[Your goal]
Read through the material below and find each line that has the word "count"; copy it.

[Data in this exercise]
-------

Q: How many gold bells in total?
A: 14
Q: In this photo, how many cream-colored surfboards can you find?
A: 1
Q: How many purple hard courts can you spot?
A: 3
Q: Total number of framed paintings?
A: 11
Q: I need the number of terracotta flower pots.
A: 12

-------

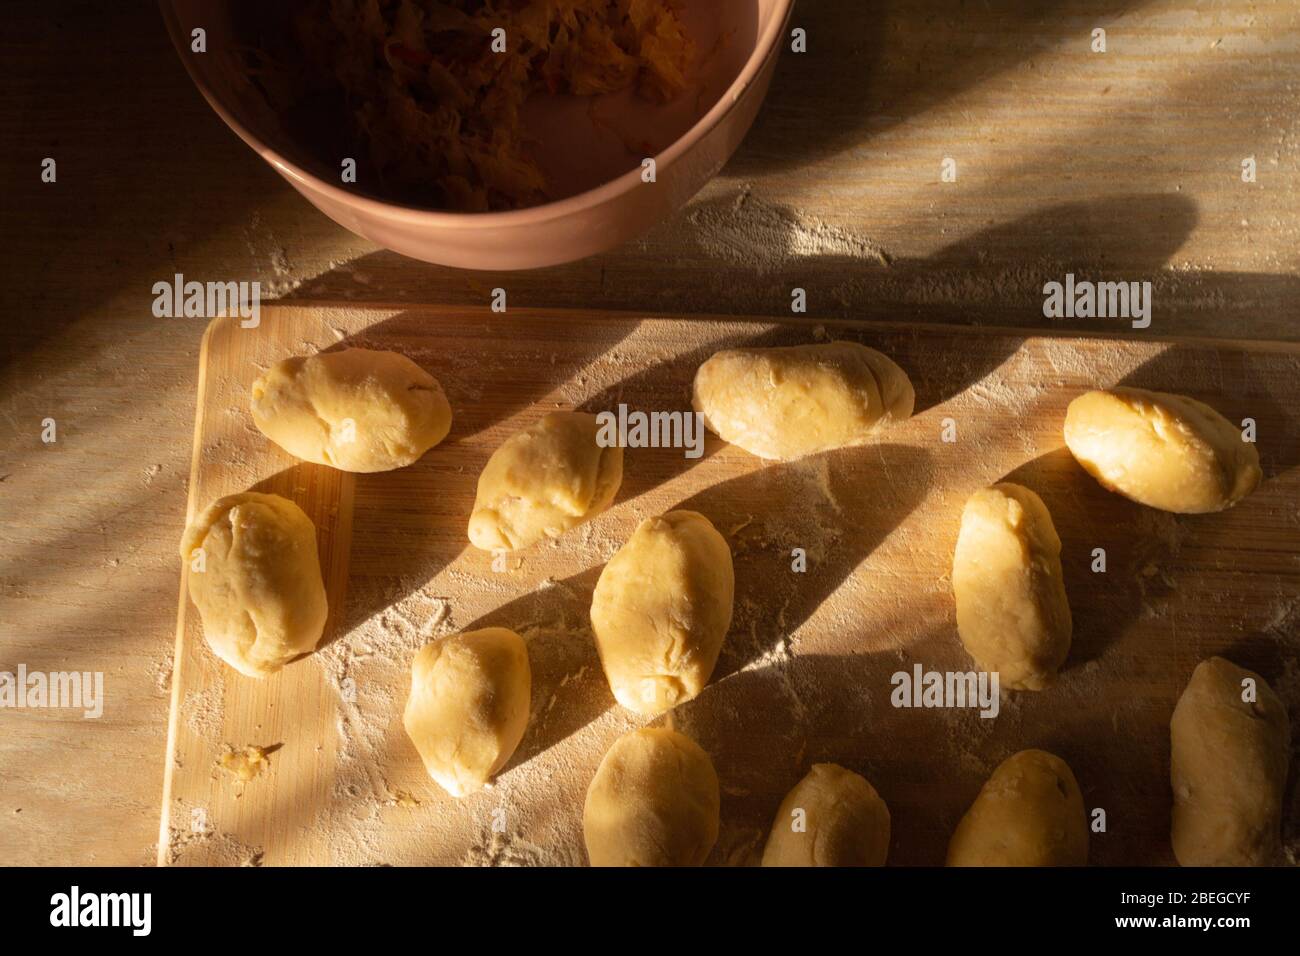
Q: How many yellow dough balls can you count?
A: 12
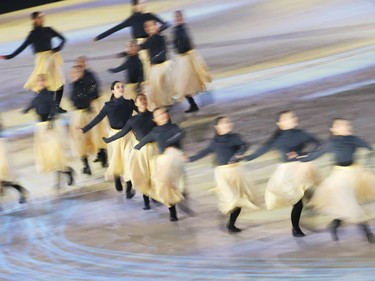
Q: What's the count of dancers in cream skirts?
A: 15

-------

[Written response]
Q: How many yellow dough balls can you count?
Q: What's the count of dancers in cream skirts?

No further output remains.